→ **Task to carry out**: Your answer should be the lines of the data below that contain "scene".

→ **Source data**:
▼▼▼
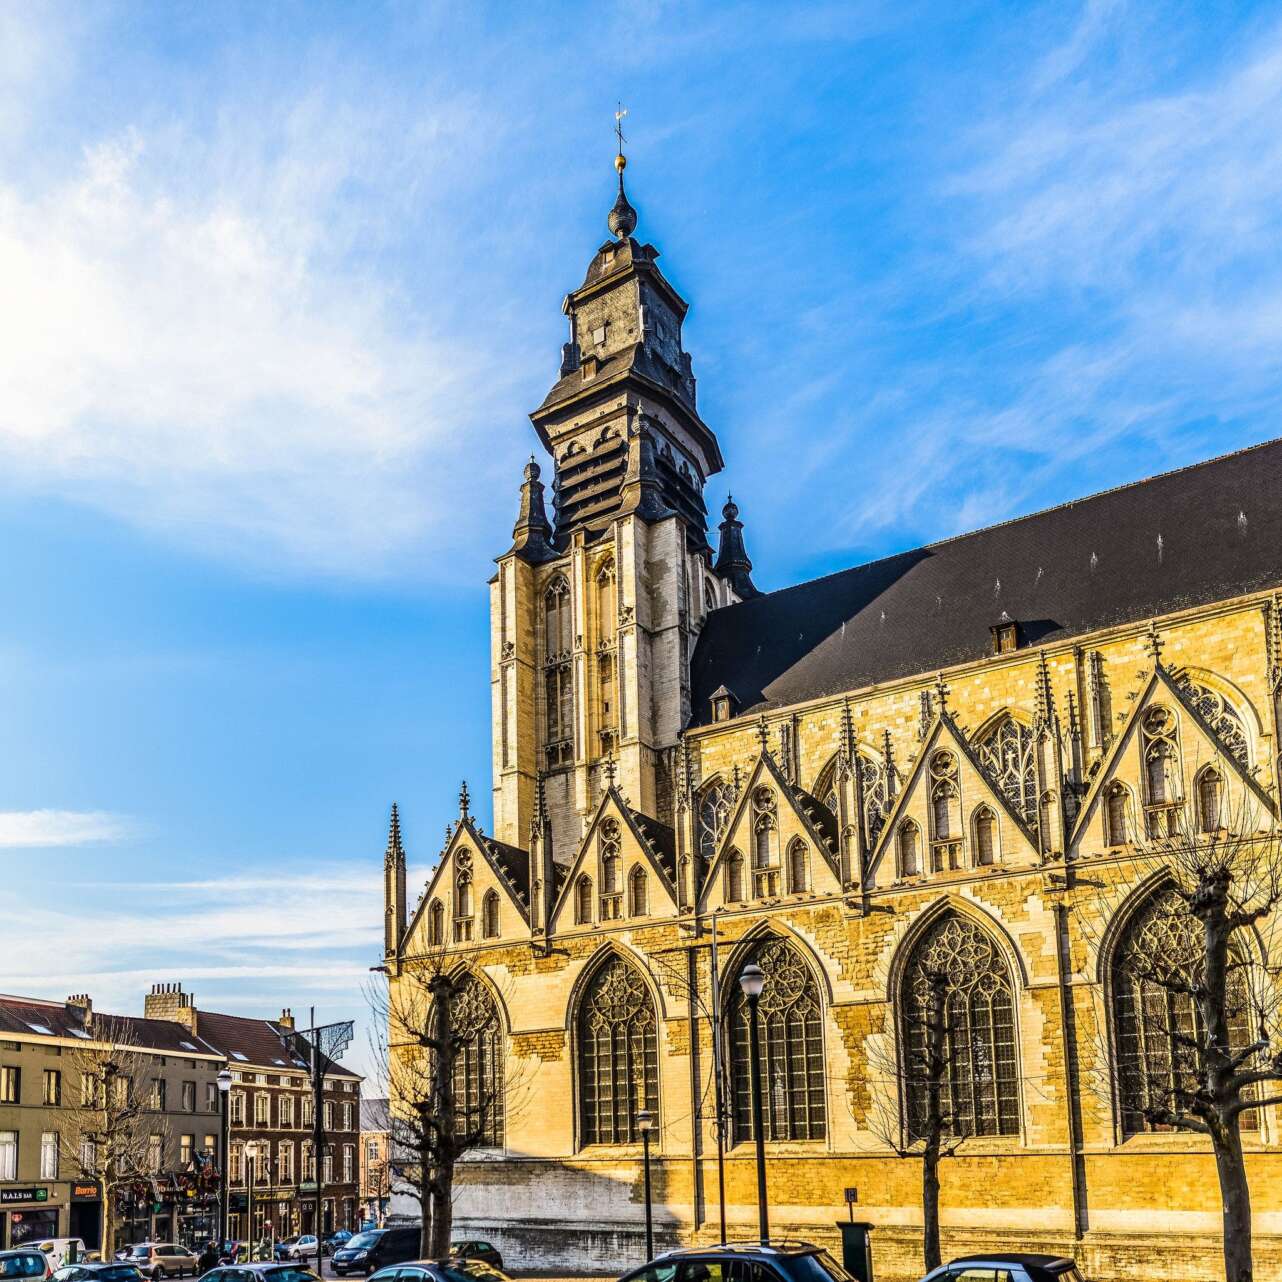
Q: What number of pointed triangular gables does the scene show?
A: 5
▲▲▲
▼▼▼
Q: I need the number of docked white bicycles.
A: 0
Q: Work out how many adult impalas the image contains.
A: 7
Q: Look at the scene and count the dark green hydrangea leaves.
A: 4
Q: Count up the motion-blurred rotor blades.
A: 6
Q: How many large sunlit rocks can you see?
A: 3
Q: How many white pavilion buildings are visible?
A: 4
▲▲▲
→ **Solution to the problem**:
Q: What number of pointed triangular gables does the scene show?
Q: Look at the scene and count the dark green hydrangea leaves.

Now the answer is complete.